Na sportowej emeryturze wcale nie trzeba się nudzić. Doskonałym tego przykładem jest sylwetka niewątpliwie wybitnego koszykarza, jakim był popularny “Shaq“. Czterokrotnie mistrz NBA, koszykarz roku, mistrz olimpijski, zdobywca 61 punktów w jednym meczu – i można tak jeszcze długo wymieniać… ale nie jesteśmy tygodnikiem sportowym.

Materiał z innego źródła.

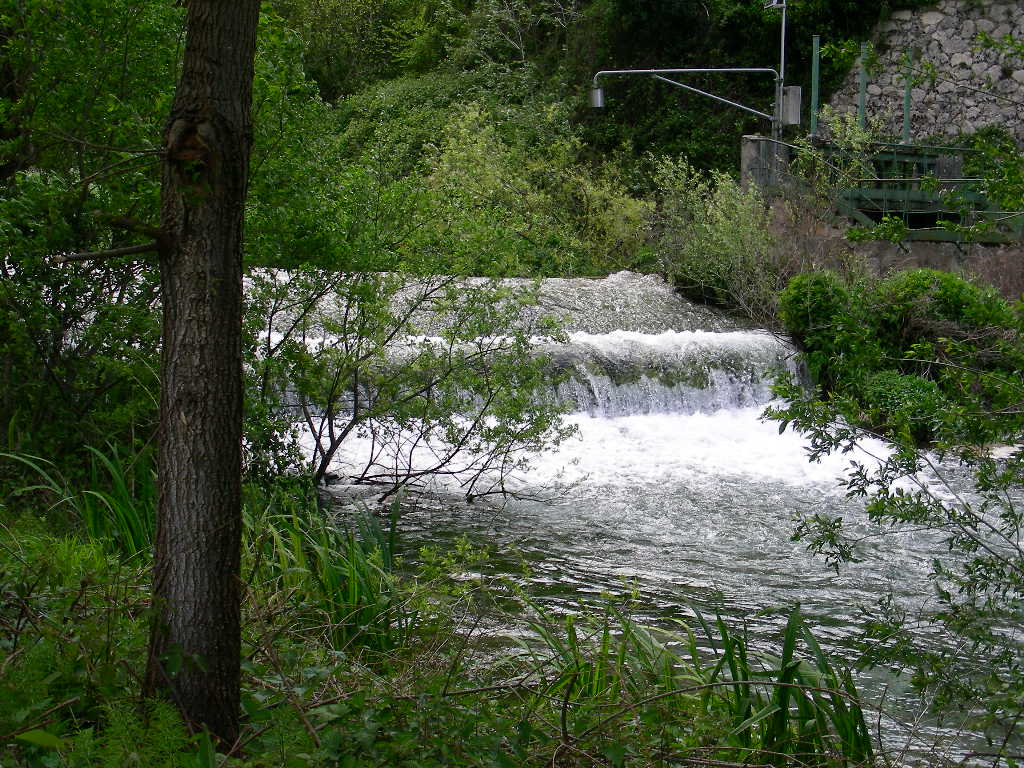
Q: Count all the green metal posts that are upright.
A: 3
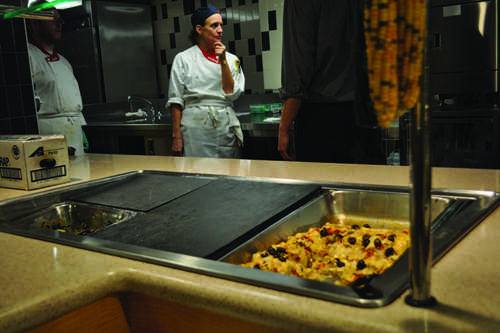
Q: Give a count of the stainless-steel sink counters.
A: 1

Skupmy się więc na świecie muzycznym, gdzie Shaquille O’Neal pokazał się szerzej podczas festiwalu Tomorrowland – moshpitując z publiką, a także grając na głównej scenie tego festiwalu jako DJ Diesel. Trzeba przyznać, że takiego seta nie powstydziliby się najwięksi dubstepowi “niszczyciele” i to w dodatku za darmo, o czym pisaliśmy już na naszych łamach. Swoją drogą – ciekawe, jak to jest zderzyć się z prawie 150kilogramowym tytanem…
Jak to jest z produkcją?
Bądźmy jednak realistami – ciężko jednoznacznie uwierzyć w to, aby były sportowiec stał się kotem studyjnym i przesiadywał godzinami przy produkcji muzyki. Niemniej nie możemy takiego scenariusza definitywnie wykluczyć, bowiem dyskografia mierzącego 216 centymetrów kolosa cały czas się poszerza. Tworzone kawałki z pewnością nie należą do tych, które dobrze puszczać sobie przed snem, jako te wyciszające. Świadczą o tym chociażby postacie, z którymi Shaq kolaboruje, czyli: NGHTMRE, Nitti Gritti, Riot Ten. W ostatnim czasie te zacne grono poszerzył Eliminate, z którym to legenda koszykówki wydała naprawdę sążną produkcję, obowiązkową dla fanów dubstepu. Nie mamy wątpliwości, że gdyby takie propozycje były puszczane podczas meczów NBA, to Shaquille O’Neal rzucałby same “trójki”.